The Cuyabeno Indigenous Territory and Fauna Production Reserve and the Aguarico region are included in the eco-region No.
22. Namely, the Napo Moist Forests, which is categorised as being both Relatively Stable and Globally Outstanding, whereby the region comprising the Program area, acquires a "Highest Priority status" at a regional
scale.
3. Threats to Bio-diversity:
The twentieth century development process in the Ecuadorian Amazon Rain Forest may be differentiated in three specific
historical phases; i) the period prior to the discovery of important oil reserves within Texaco – Gulf five million acre concession (1967); ii) the oil boom between 1971-1980 - a period during which the national
economy grew at an impressive annual rate of 9.1%; and,
iii) the present period of economic decline (1981-present) during which population growth in Ecuador (2.8%) eclipsed economic growth (2.1%) and per capita income fell by 17% (from US$ 1,447 to US$ 977).
In turn, these three phases mark both quantitative and qualitative changes in the extension and composition of the Rain
Forest, and subsequently also in the economic, political, social and cultural dynamic of . indigenous communities.
During this time span, the indigenous economies were transformed from traditional nomadic hunters and gatherers to what
could be best described as mixture of partially nomadic and sedentary communities. Since 1972, these are loosely integrated into the market and dependent on monetary income to complement basic needs. In view
of this process, the government of President Borja legalized, in 1992, communal reserves to accommodate and re-allocate the indigenous population.
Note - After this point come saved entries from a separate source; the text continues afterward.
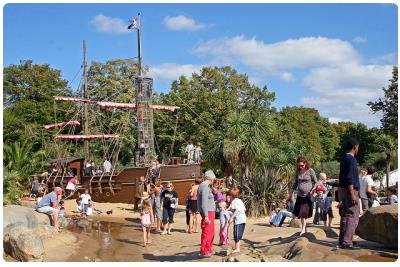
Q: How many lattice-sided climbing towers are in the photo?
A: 1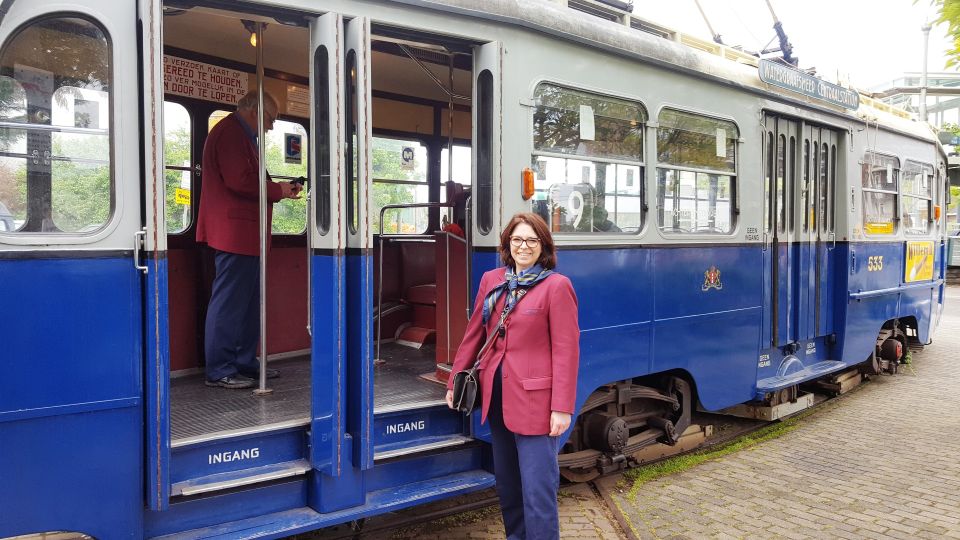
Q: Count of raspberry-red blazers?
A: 2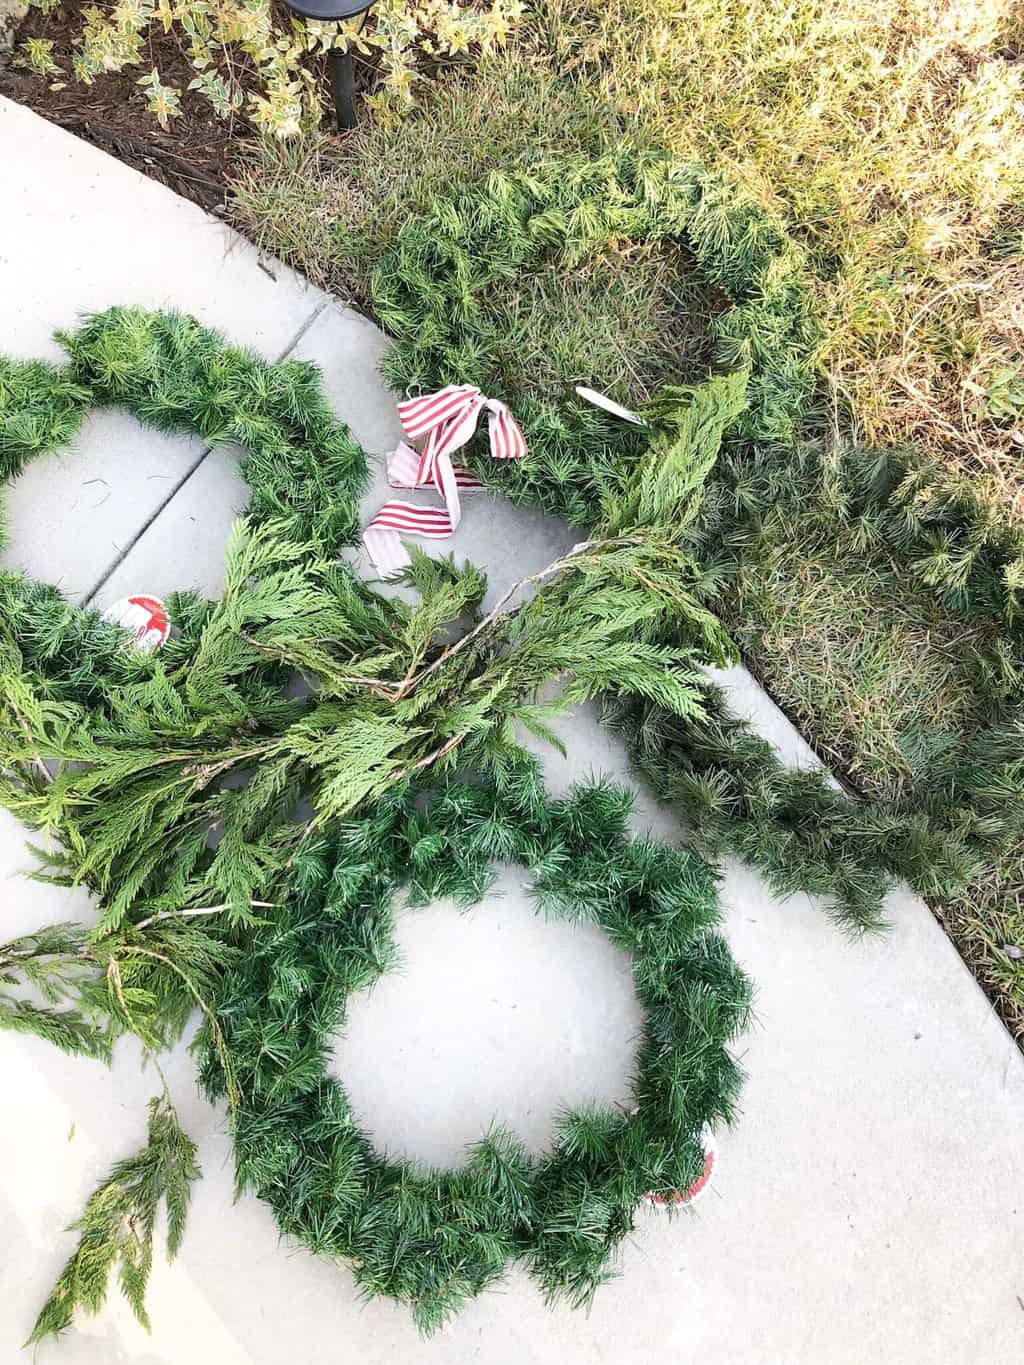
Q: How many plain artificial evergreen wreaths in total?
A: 4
In turn, the Rain Forest, which constitutes a mirror image of the socio-economic condition of the indigenous communities,
is suffering the consequences of uncontrolled development. The present 4.1 percent annual rate of deforestation is an indicative "environmental protection thermometer" of the following forms of development:
3.1 Oil Exploration and Drilling
Judith Kimerling in "Amazon Crude" published by the National Resources Defense Council, establishes that petroleum
production extends over approximately one million hectares, in which 300 active wells and 30 production stations are located. The oil (320,000 barrels per day) is transported through a pipeline, which extends over
498 kilometers. In addition, secondary pipelines cover 391 kilometers, while transfer lines and the gas pipe between Shushufindi and Quito, comprise an additional 106 and 305 kilometers respectively.
Based on the data we obtained while investigating the construction of the Maxus and City pipe lines in 1998, oil companies
and their sub-contractors cut a thirty meter wide track within the Rain Forest to pass the pipe line. On the floor a "wooden bed" is laid down to facilitate connections, welding and access for heavy machinery. Each
individual tree is segmented and when sunk, provides a 25 –30 centimeters horizontal base; an average of four trees are required per linear meter, whereby each kilometer of pipeline implies deforesting 4,000 trees.
Consequently, the initial construction of the existing 802 kilometers of primary and secondary pipelines has utilized the astounding number of 3,208,000 trees. The impact on the bio-diversity is self-evident.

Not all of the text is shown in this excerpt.